Holocaust museum for kids to open at Warsaw Zoo
Posted: Mon Mar 30, 2015 11:11 am
A museum for children? Are they going to have attractions and amusement rides? Maybe the only way to get to the entrance is by train! How about stuffed Mengele dolls in authentic SS uniforms?i24 News wrote:A Holocaust memorial museum for children will be launched next month at the Warsaw Zoo, where Jews were hidden and saved from the Nazis.
“This museum is not going to be a huge one, but from a commemoration point of view it’s among the most important of its kind because of the target audience — children,” said Jonny Daniels, the founder of From The Depths, a Holocaust commemoration organization that initiated the museum project together with the Panda Foundation, the zoo’s charitable arm.

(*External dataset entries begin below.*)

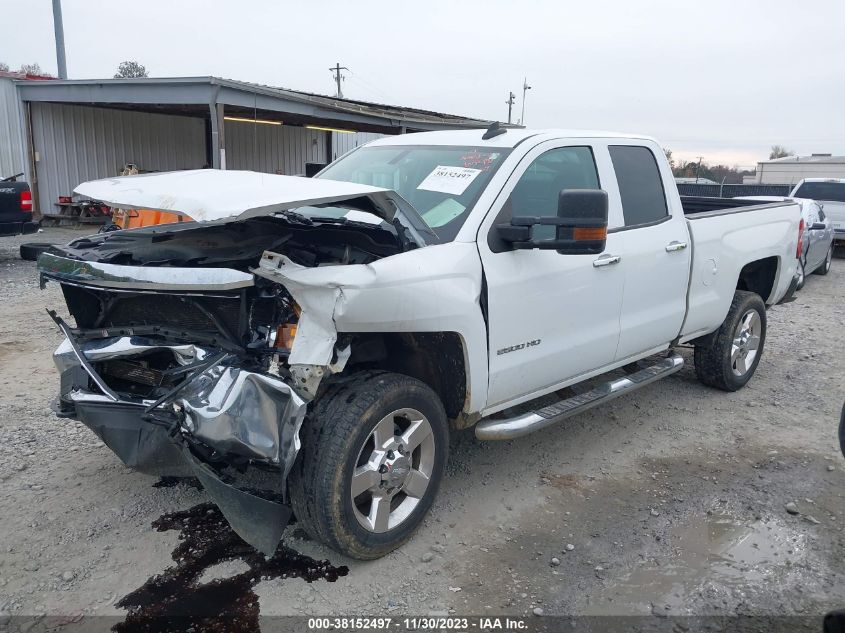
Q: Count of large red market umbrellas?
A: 0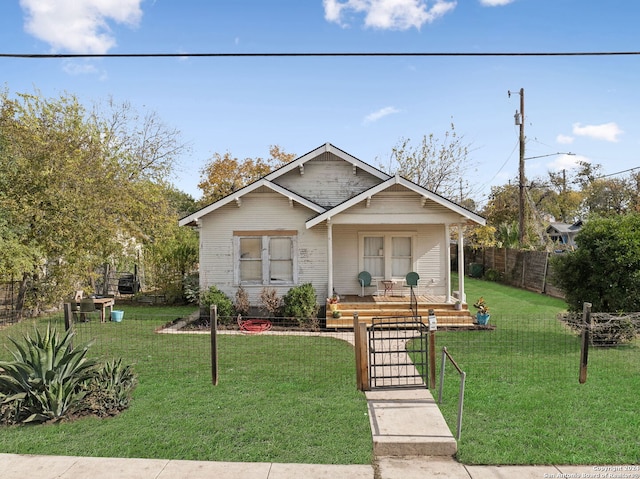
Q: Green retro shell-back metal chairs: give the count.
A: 2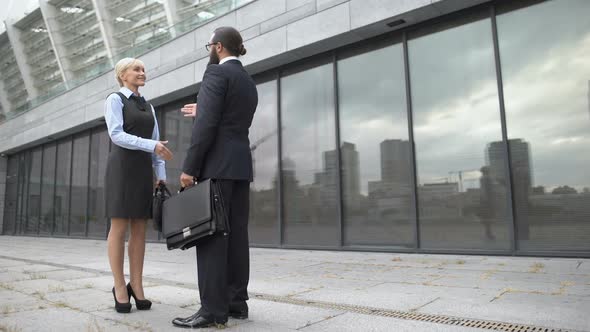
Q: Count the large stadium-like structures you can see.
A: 1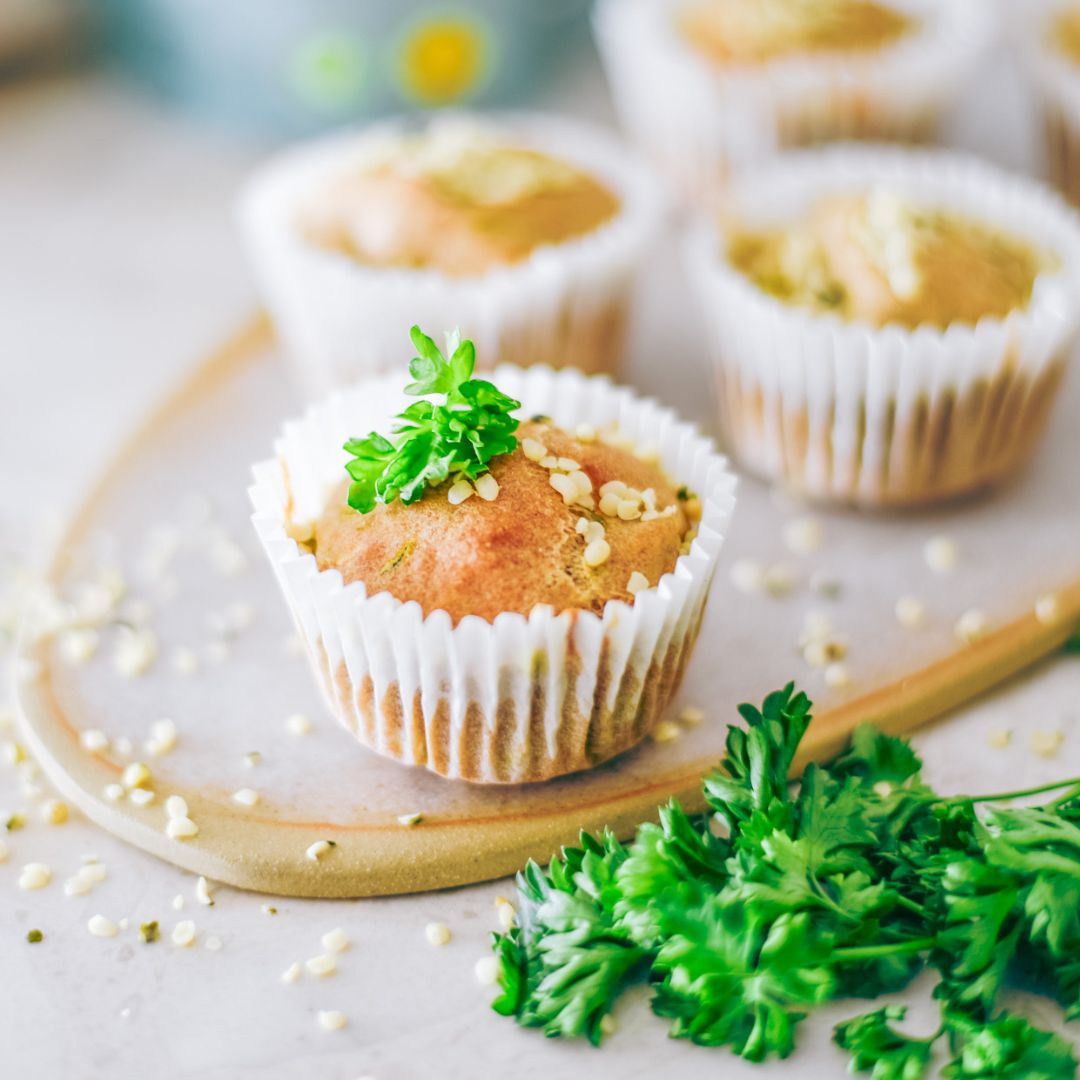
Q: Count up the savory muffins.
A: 5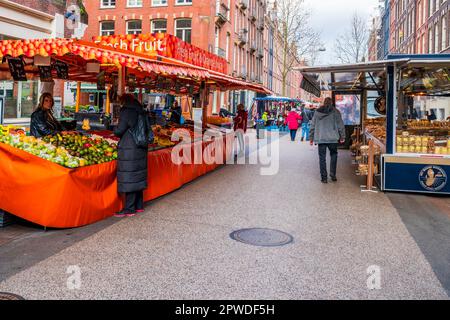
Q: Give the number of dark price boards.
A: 3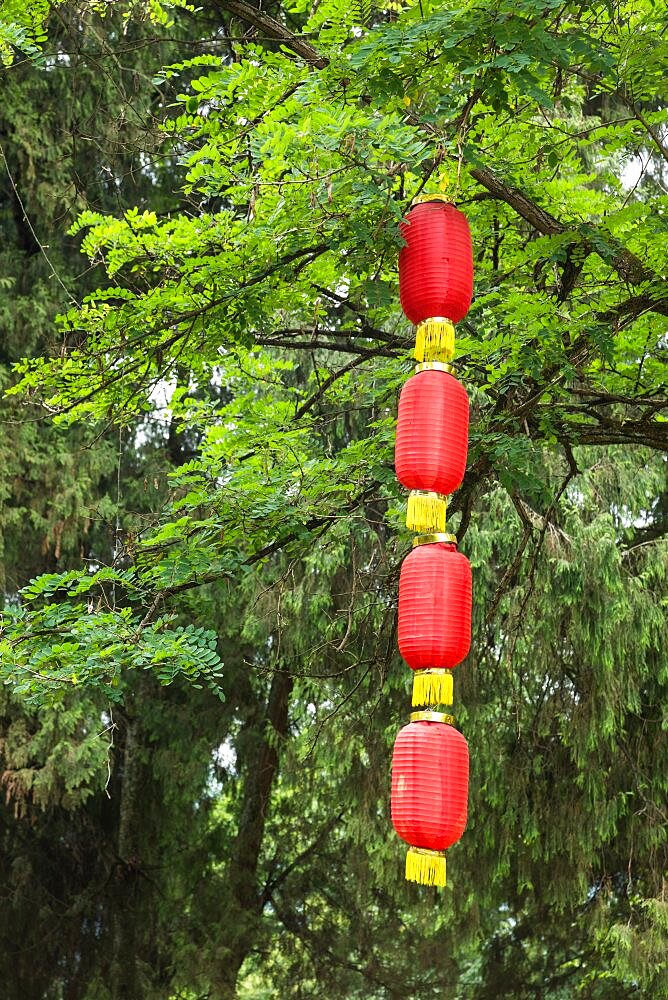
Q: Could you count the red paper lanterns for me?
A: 4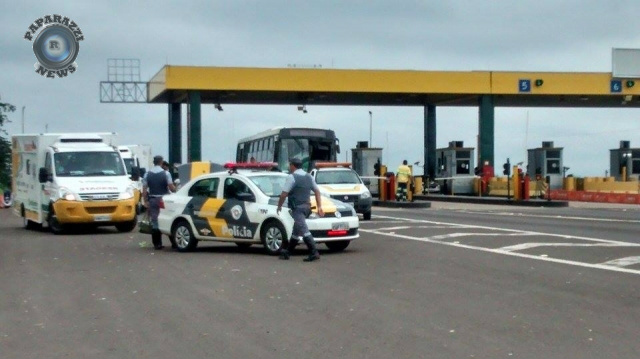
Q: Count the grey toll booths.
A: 4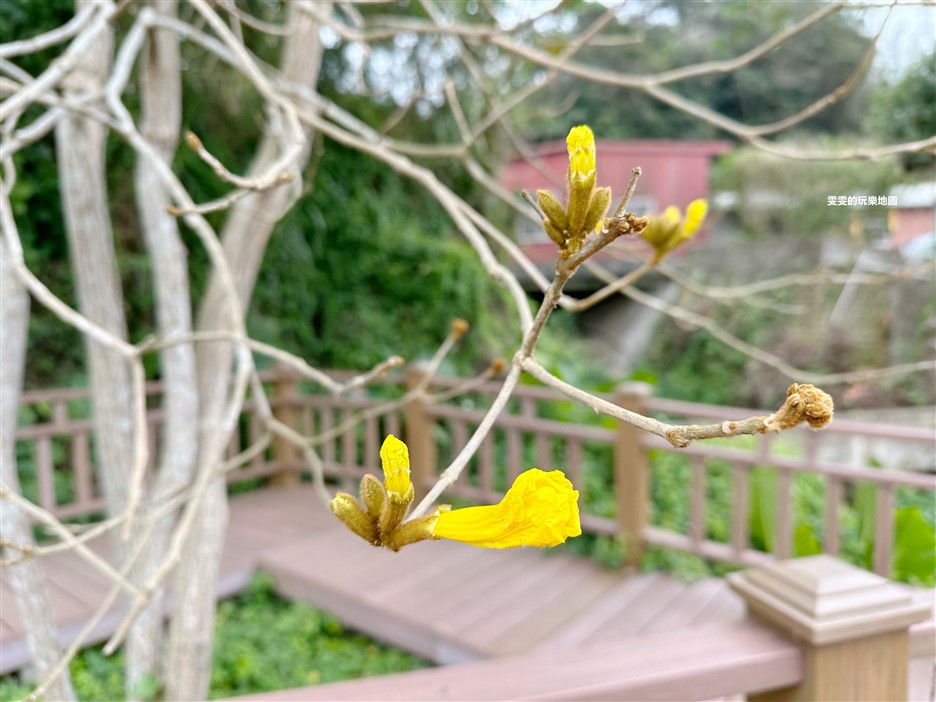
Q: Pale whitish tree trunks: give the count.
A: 4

It will include the villa of the menagerie’s director, Jan Zabinski, and his wife, Antonina. A lieutenant in the Polish resistance, Zabinski sheltered the Jews in underground pathways connecting the animal cages. He also used the zoo to store arms for the resistance. The museum will also house the renovated maze of tunnels and the piano on which Antonina warned her charges of approaching Nazis, The Jewish Telegraphic Agency reported.
Israeli Moshe Tirosh, one of 300 Jews whose lives were saved thanks to the couple's little-known heroism, spent three weeks at the zoo, where he lived in a windowless underground room with his younger sister receiving food from the Zabinskis and their son, Ryszard. For safety reasons, Tirosh’s parents stayed in a different chamber in the underground maze.
By the time Tirosh reached the zoo, many of the animals had been killed — some in hunting parties that Nazi officers held there — or shipped off to German zoos. Determined to keep the zoo running because of its value for the resistance, Zabinski turned it into a pig farm, according to “The Zookeeper’s Wife,” a 2007 book about the Zabinskis. Sometimes Zabinski would smuggle pig meat into the Jewish ghetto, where the prohibition on its consumption had been largely abandoned because of a Nazi starvation policy that had Jews living on a diet of 187 calories a day.
"At the zoo, Antonina communicated with her Jewish guests through a musical code," Tirosh recalls in an interview with JTA.
“She played for us one piano tune and told us to sit tight and be very quiet if we heard that music, and then another tune to indicate the danger was over,” he said.
Tirosh says his confinement at the zoo was one of the few periods during the war when he remembers no pain or suffering.
After leaving the zoo, Tirosh and his sister went to live with Christian foster families, where he suffered abuse and disease and nearly died. After the war, Tirosh was reunited with his family. His father died of a heart attack in 1948 and the rest of the family immigrated to Israel in 1957.
Antonina died in 1971 and her husband in 1974. The Yad Vashem Holocaust museum in Jerusalem recognized both Zabinskis as Righteous Among the Nations in 1965.